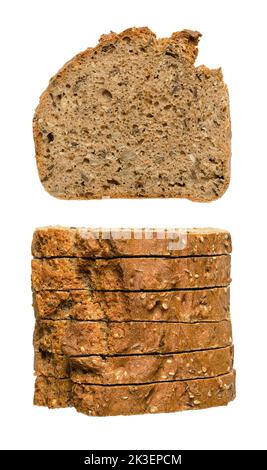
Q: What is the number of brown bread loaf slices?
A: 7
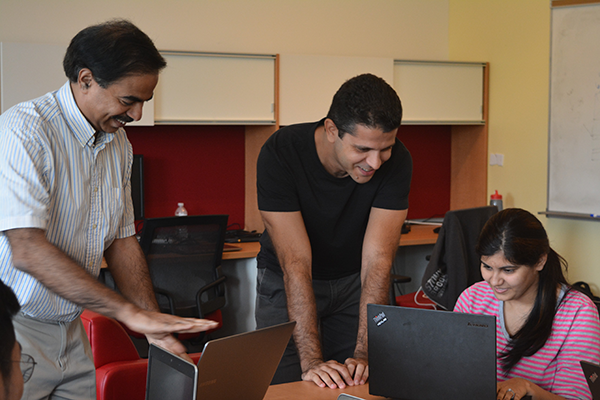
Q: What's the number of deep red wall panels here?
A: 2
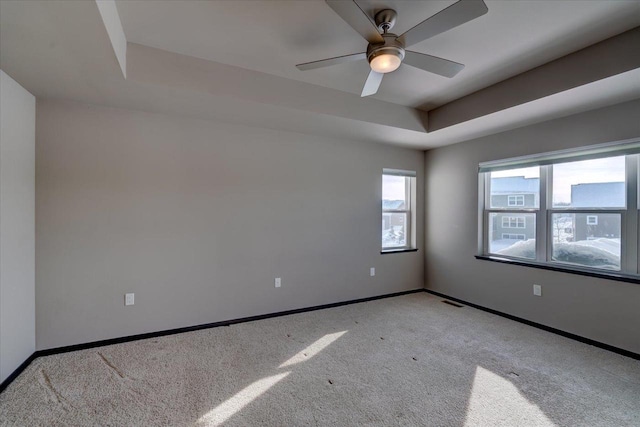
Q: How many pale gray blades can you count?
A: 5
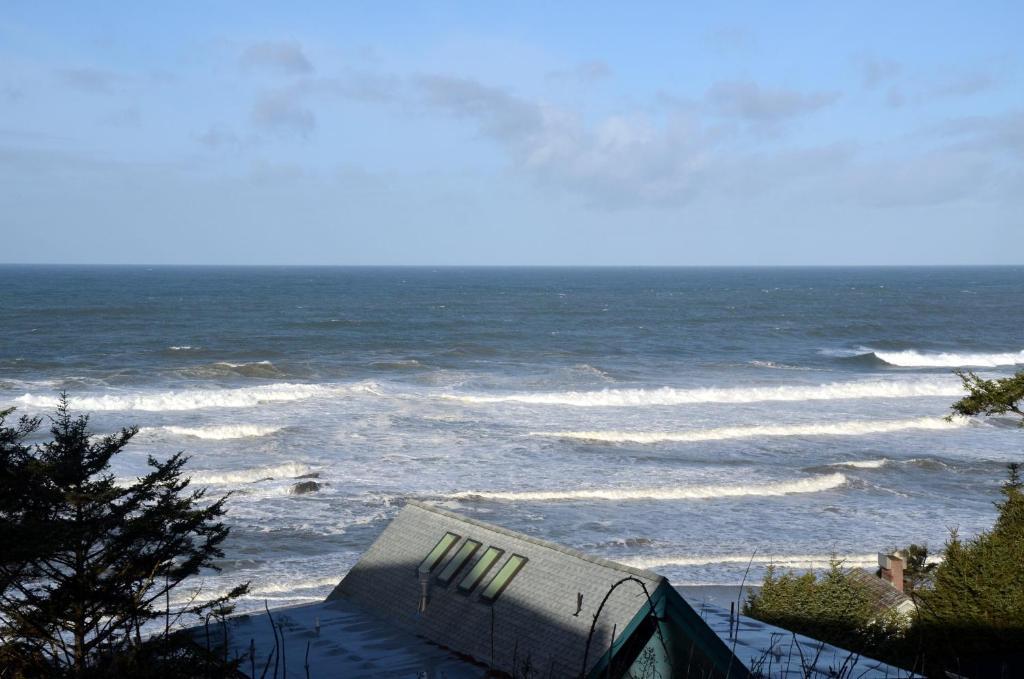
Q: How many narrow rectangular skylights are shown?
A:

################

### Work item
Send back the data above verbatim, leaving out its pictures.

### Reply to the task
Q: What is the number of brown bread loaf slices?
A: 7
Q: What's the number of deep red wall panels here?
A: 2
Q: How many pale gray blades can you count?
A: 5
Q: How many narrow rectangular skylights are shown?
A:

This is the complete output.